The Moranbong Band ticks all the boxes of a manufactured girl group: the brainchild of a powerful svengali, they mix tight choreography and skirts with dashes of Western pop culture.
It is perhaps the titles of their songs - The Silk Weaving Girl of Nyongbyon, We Can't Live Without His Care and Fluttering Red Flag - that give away their North Korean origins.
For the Moranbong Band were reputedly handpicked by Kim Jong Un. Now they are about to engage in dancehall diplomacy, embarking on an international tour for the first time.
State media reports that the all-girl ensemble is scheduled to perform in China in the next few days, with analysts suggesting that the tour is part of a charm offensive on the part of Pyongyang as it attempts to rebuild bridges with Beijing.
Ties between the two erstwhile allies have been strained since shortly after Kim Jong Un came to power in late 2011. The fledgling dictator chose to ignore heavy hints from Beijing to cancel the test-launch of a ballistic missile in April 2012 and, in a development that infuriated China, went ahead with North Korea's third underground nuclear test in February 2013.
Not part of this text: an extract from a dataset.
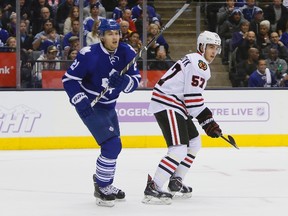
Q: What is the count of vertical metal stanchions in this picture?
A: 4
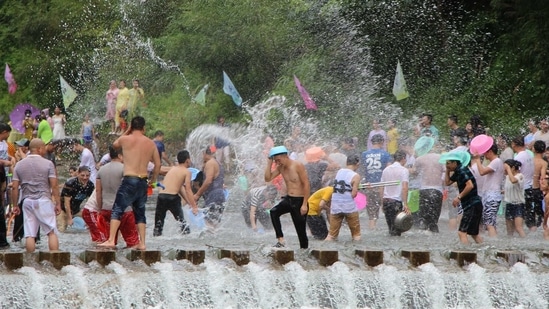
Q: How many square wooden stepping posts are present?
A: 13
Reportedly created by Kim after he inherited the leadership, the 21-strong Moranbong Band arrive in China today for a six-day tour, according to the Korea Central News Agency.
The venues for their performances, alongside North Korea's State Merited Chorus, have not been announced, although KCNA said the tour will "contribute to deepening friendship and boosting cultural and artistic exchanges between the peoples of the two countries".
"Pyongyang is clearly trying to mend its ties with China, although it's not clear what the impact of this kind of 'soft power' will have," said Professor Jeff Kingston, director of Asian Studies at the Japan campus of Temple University.
"There are encouraging signs that the relationship is coming out of the deep freeze and Beijing will be very keen to get North Korea back to the negotiating table on things like the nuclear question", he said.
"For China, the biggest worry is the threat North Korea poses to its own security, whether in terms of its nuclear weapons or a regime collapse that would have a serious impact on the border region".
Propping up the regime in Pyongyang may help to preserve the uneasy status quo on the peninsula, although the longer term outlook remains deeply uncertain, analysts say.
With their short skirts and performances that borrow heavily from Western pop productions - light shows, big-screen backdrops and choreographed moves. But the Moranbong Band still serve as ambassadors of North Korea with songs celebrating hardworking labourers and the strong - but kind - hand of their leader.
That is an impressive resurrection after reports in the South Korean media in September that they had fallen foul of one of Kim's frequent purges. After not performing for seven months, they finally reappeared on September 7 in a concert for a state delegation from Cuba.